Proof-of-Work i Proof-of-Stake – to dwa najczęściej stosowane algorytmy konsensusu w sieci blockchain. Mechanizmy te są kluczowe dla funkcjonowania walut wirtualnych, ponieważ zapobiegają niepożądanym sytuacjom, takim jak double spending czy zbyt częste hard forki. Który z nich jest lepszy?
Spis treści
Czemu służą algorytmy konsensusu?
Najpierw przyjrzyjmy się fundamentom blockchaina. Jego dwa najważniejsze filary to decentralizacja i niezmienność rejestru. Jest to rozproszona baza danych, za której utrzymywanie i poprawne funkcjonowanie odpowiadają komputery w sieci blockchain, zwane również “węzłami”. Wszystkie węzły mają zapisaną całą historię transakcji w blockchainie. Stąd technologia blockchain nazywana jest również “rozproszoną księgą transakcji”. Z uwagi na jej zdecentralizowany charakter sieci nie można wyłączyć lub zniszczyć poprzez “wyjęcie” jakiegokolwiek centralnego serwera. Bo takiego serwera po prostu nie ma.

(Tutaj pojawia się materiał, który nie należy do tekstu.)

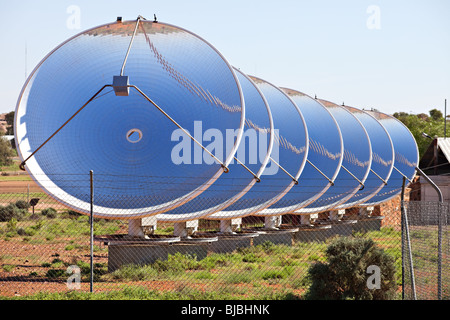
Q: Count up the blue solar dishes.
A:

Wszystkie transakcje w blockchainie są łączone w tzw. bloki. Umożliwia to program protokołów, a żaden istniejący blok nie może być usunięty ani zmodyfikowany. Dodanie nowego bloku jest jedynym sposobem aktualizacji blockchaina, a każdy węzeł może to zrobić bez żadnego organu nadzorującego.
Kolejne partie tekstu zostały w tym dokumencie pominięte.